Showing 3 changed files with 67 additions and 2 deletions.
diff --git a/test/test_profiler.py b/test/test_profiler.py
@@ -2,6 +2,7 @@
 import gc
 import unittest
 
+import tempfile
 import torch
 import torch.nn as nn
 import torch.optim
@@ -281,6 +282,26 @@ def trace_handler(p):
         print(p.key_averages().table(
             sort_by="self_cuda_time_total", row_limit=-1))
 
+    def test_export_stacks(self):
+        with profile(with_stack=True, use_kineto=kineto_available()) as p:
+            x = torch.randn(10, 10)
+            y = torch.randn(10, 10)
+            z = torch.mm(x, y)
+            z = z + y
+
+        with tempfile.NamedTemporaryFile(mode="w+") as f:
+            p.export_stacks(f.name)
+            lines = f.readlines()
+            assert len(lines) > 0, "Empty stacks file"
+            for line in lines:
+                is_int = False
+                try:
+                    assert int(line.split(" ")[-1]) > 0, "Invalid stacks record"
+                    is_int = True
+                except ValueError:
+                    pass
+                assert is_int, "Invalid stacks record"
+
 
 if __name__ == '__main__':
     run_tests()
diff --git a/torch/autograd/profiler.py b/torch/autograd/profiler.py
@@ -266,6 +266,25 @@ def export_chrome_trace(self, path):
             f.truncate()
             f.write("]")
 
+    def supported_export_stacks_metrics(self):
+        return ["self_cpu_time_total", "self_cuda_time_total"]
+
+    def export_stacks(self, path: str, metric: str):
+        if metric not in self.supported_export_stacks_metrics():
+            raise ValueError("metric should be one of: " + str(self.supported_export_stacks_metrics()))
+        translate_table = str.maketrans(" ;\t\n", "____")
+        with open(path, 'w') as f:
+            for evt in self:
+                if evt.stack and len(evt.stack) > 0:
+                    metric_value = getattr(evt, metric)
+                    if int(metric_value) > 0:
+                        stack_str = ""
+                        for entry in reversed(evt.stack):
+                            stack_str += entry.translate(translate_table)
+                            stack_str += ";"
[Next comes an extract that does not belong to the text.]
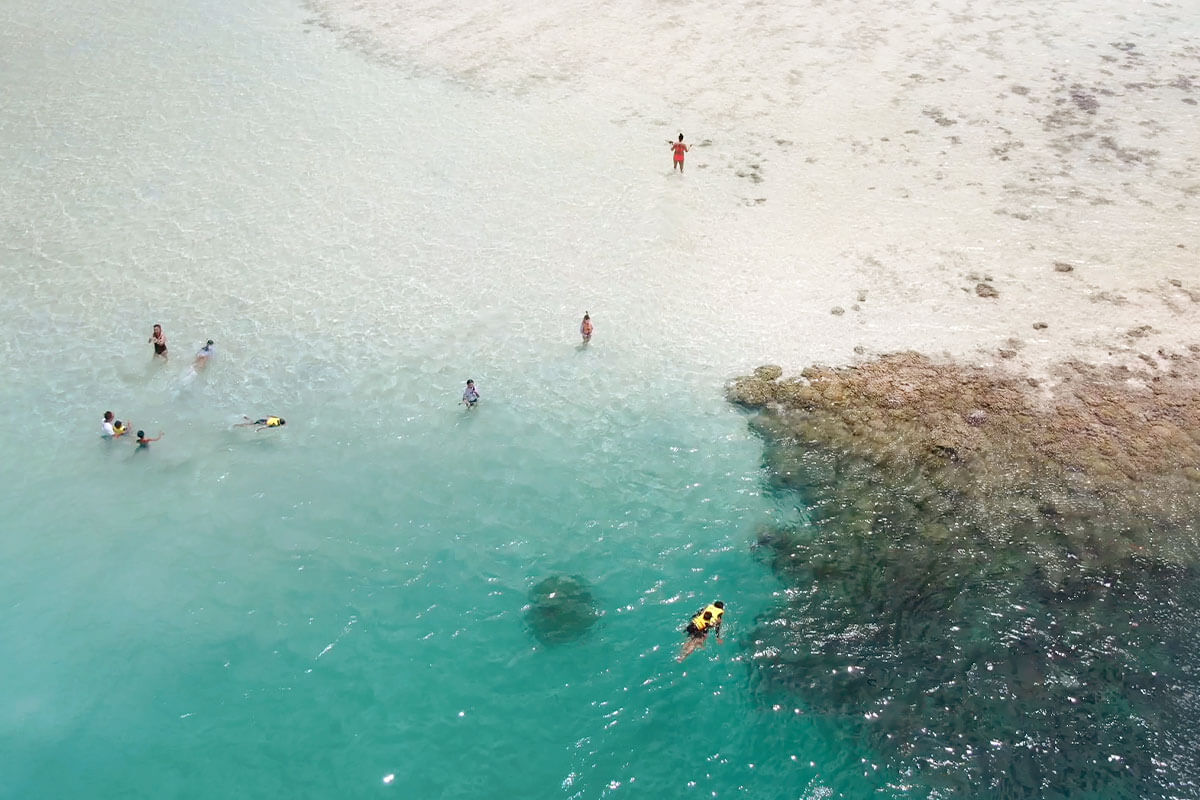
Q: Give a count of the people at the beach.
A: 11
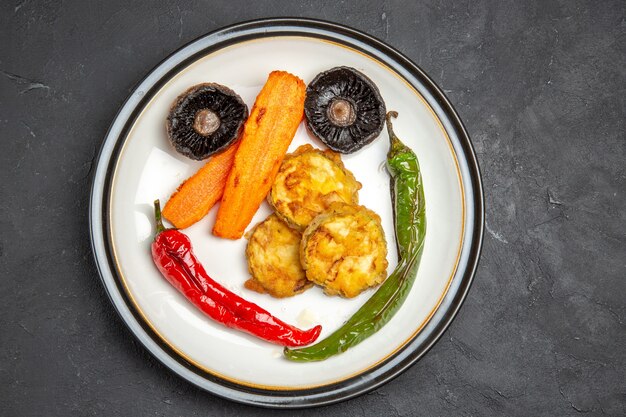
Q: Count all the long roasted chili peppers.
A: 2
+                        stack_str = stack_str[:-1] + " " + str(int(metric_value))
+                        f.write(stack_str + "\n")
+
     def key_averages(self, group_by_input_shapes=False, group_by_stack_n=0):
         """Averages all function events over their keys.
 
@@ -522,15 +541,21 @@ def export_chrome_trace(self, path):
             return self.function_events.export_chrome_trace(path)
     export_chrome_trace.__doc__ = EventList.export_chrome_trace.__doc__
 
+    def export_stacks(self, path: str, metric: str = "self_cpu_time_total"):
+        self._check_finish()
+        assert self.function_events is not None, "Expected profiling results"
+        assert self.with_stack, "export_stacks() requires with_stack=True"
+        return self.function_events.export_stacks(path, metric)
+
     def key_averages(self, group_by_input_shape=False, group_by_stack_n=0):
         self._check_finish()
-        assert self.function_events is not None
+        assert self.function_events is not None, "Expected profiling results"
         return self.function_events.key_averages(group_by_input_shape, group_by_stack_n)
     key_averages.__doc__ = EventList.key_averages.__doc__
 
     def total_average(self):
         self._check_finish()
-        assert self.function_events is not None
+        assert self.function_events is not None, "Expected profiling results"
         return self.function_events.total_average()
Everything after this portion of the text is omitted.